Renamed f_ Functions for Preference Order

Old Name (v2.0) New Name (v3.0)
f_r2_glm_gaussian() f_numeric_glm()
f_r2_gam_gaussian() f_numeric_gam()
f_r2_rf() f_numeric_rf()
f_r2_glm_poisson() f_count_glm()
f_r2_gam_poisson() f_count_gam()
f_auc_glm_binomial() f_binomial_glm()
f_auc_gam_binomial() f_binomial_gam()
f_auc_rf_binomial() f_binomial_rf()
f_v_rf() f_categorical_rf()
f_count_rf() (new)

Major New Features

Adaptive Multicollinearity Thresholds

When both max_cor = NULL and max_vif = NULL, the function now automatically determines optimal filtering thresholds using:

  • The 75th percentile of pairwise correlations as input
  • A sigmoid transformation that smoothly transitions between. conservative (VIF ≈ 2.5) and permissive (VIF ≈ 7.5) thresholds.
  • A GAM model (gam_cor_to_vif) mapping correlation thresholds to equivalent VIF values.

This data-driven approach adapts to each dataset’s correlation structure, preventing over-filtering while maintaining statistically meaningful bounds.

Tidymodels Integration

  • New step_collinear(): Recipe step for multicollinearity filtering in tidymodels workflows.
  • Implements proper prep() and bake() methods following recipes architecture.

Cross-Validation Support in Preference Order

  • New arguments cv_training_fraction and cv_iterations in preference_order() and passed through collinear().
  • Enables robust predictor ranking through repeated train/test splits.

Rich Output Structure

collinear() now returns comprehensive results including:

  • Filtered dataframe with response and selected predictors.
  • Preference order dataframe with rankings.
  • Ready-to-use model formulas (linear, smooth/GAM, classification).

S3 methods print() and summary() for collinear_output and collinear_selection classes provide clean output formatting.

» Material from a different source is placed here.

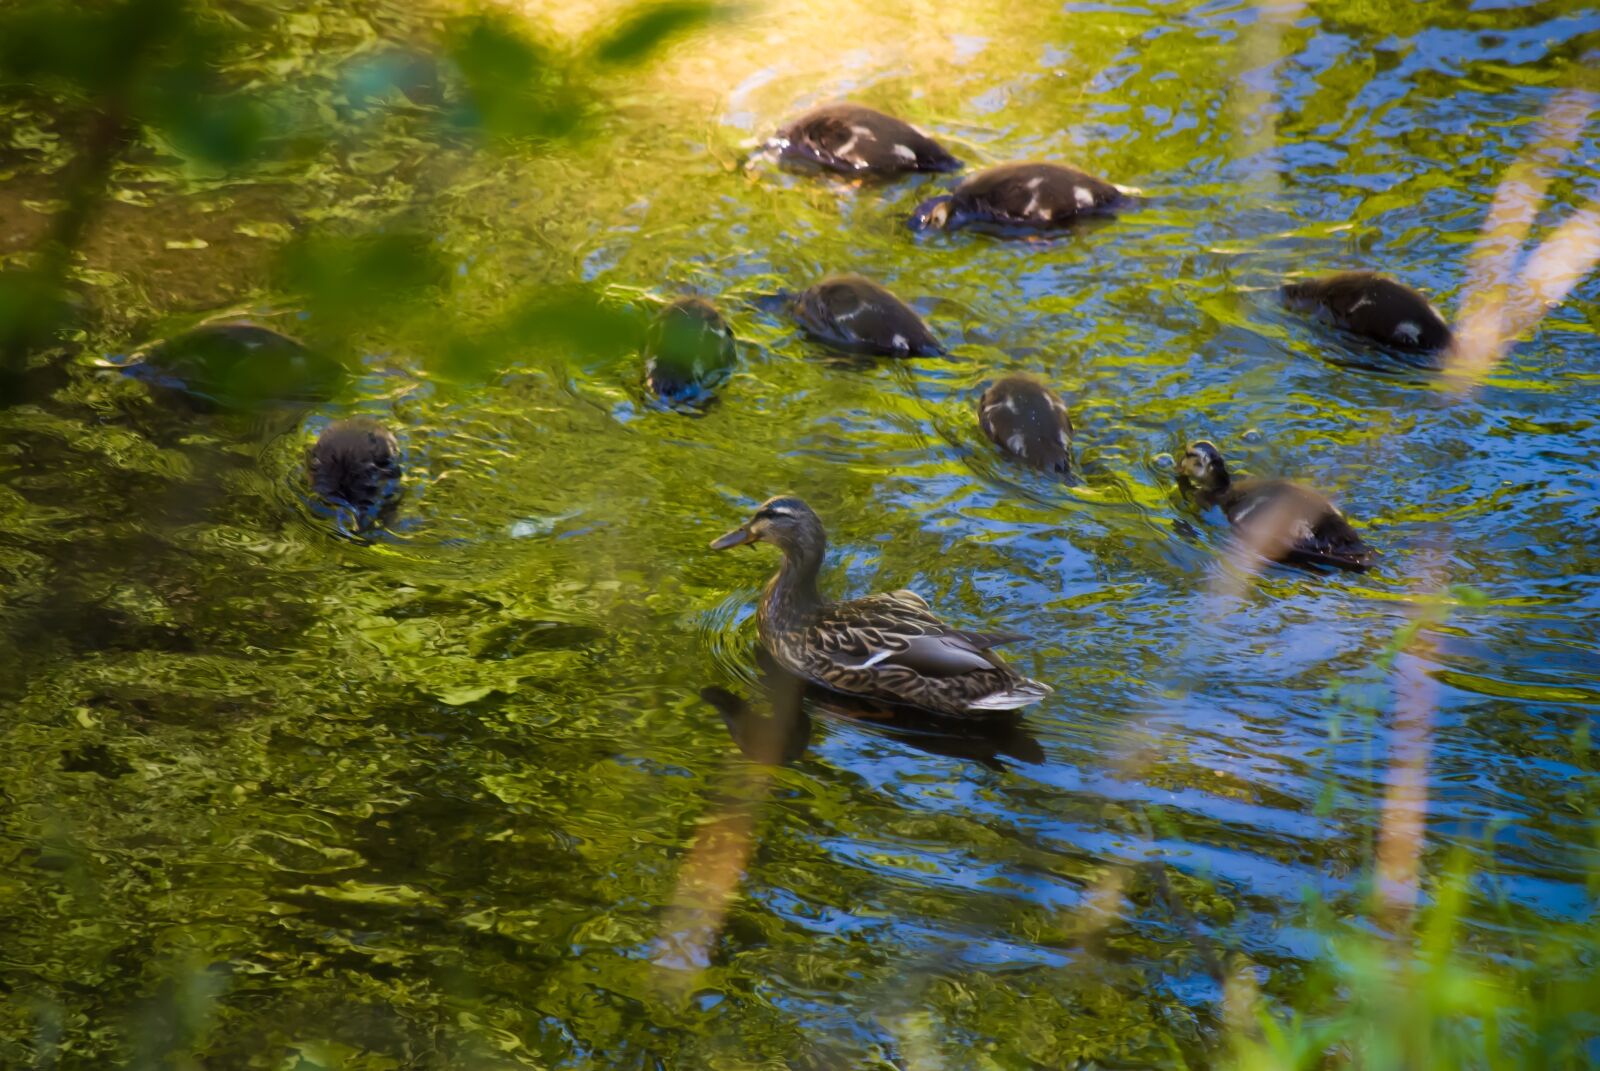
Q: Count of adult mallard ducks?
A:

Correlation Matrix Improvements

  • cor_matrix() now returns signed correlations, preserving the positive semi-definite property required for VIF calculations.
  • Absolute values applied only when comparing against max_cor thresholds.
  • Fixes numerical instability that could produce negative VIF scores.

New Functions

Multicollinearity Assessment

  • collinear_stats(): Compute summary statistics for both correlation and VIF.
  • cor_stats(): Summary statistics for pairwise correlations.
  • vif_stats(): Summary statistics for variance inflation factors.

Preference Order

  • f_count_rf(): Score integer count predictors with random forest.

New Datasets and Models

Name Description
experiment_adaptive_thresholds Validation experiment results (10,000 iterations)
experiment_cor_vs_vif Correlation vs VIF equivalence experiment results
gam_cor_to_vif Fitted GAM for mapping max_cor to max_vif
prediction_cor_to_vif Look-up table for threshold equivalence
toy Simple dataset illustrating multicollinearity concepts
vi_smol Smaller version of vi dataset (610 rows) for faster examples
vi_responses Character vector of response variable names

Improvements

VIF Computation

  • Ridge regularization fallback for near-singular matrices.
  • Improved tolerance calculation for solve() to prevent false singularity detection.
  • VIF values exceeding 1M are now capped to Inf.

Validation

  • New validate_arg_*() functions provide consistent argument checking across the package.
  • Hierarchical function name tracking for clearer error messages.

Documentation

  • Comprehensive roxygen documentation with working examples.
  • @family tags for better cross-referencing.
  • @inheritSection for consistent documentation of shared concepts.

Bug Fixes

  • Fixed correlation matrix handling that destroyed positive semi-definite property when applying abs() before VIF computation.
  • Fixed edge cases in VIF computation for ill-conditioned matrices.
  • Proper handling of single-predictor cases across all functions.

Deprecated

  • Value "auto" in preference_order argument (ignored with message)

collinear 2.0.0

CRAN release: 2024-11-08

Main Improvements

  1. Expanded Functionality: Functions collinear() and preference_order() support both categorical and numeric responses and predictors, and can handle several responses at once.

  2. Robust Selection Algorithms: Enhanced selection in vif_select() and cor_select().

  3. Enhanced Functionality to Rank Predictors: New functions to compute association between response and predictors covering most use-cases, and automated function selection depending on data features.

  4. Simplified Target Encoding: Streamlined and parallelized for better efficiency, and new default is "loo" (leave-one-out).

  5. Parallelization and Progress Bars: Utilizes future and progressr for enhanced performance and user experience.


collinear 1.1.1

CRAN release: 2023-12-08

  • Initial CRAN release
  • Basic multicollinearity filtering with collinear(), cor_select(), and vif_select()
  • Target encoding methods: mean, rank, leave-one-out
  • Preference order functionality
  • Support for mixed numeric and categorical predictors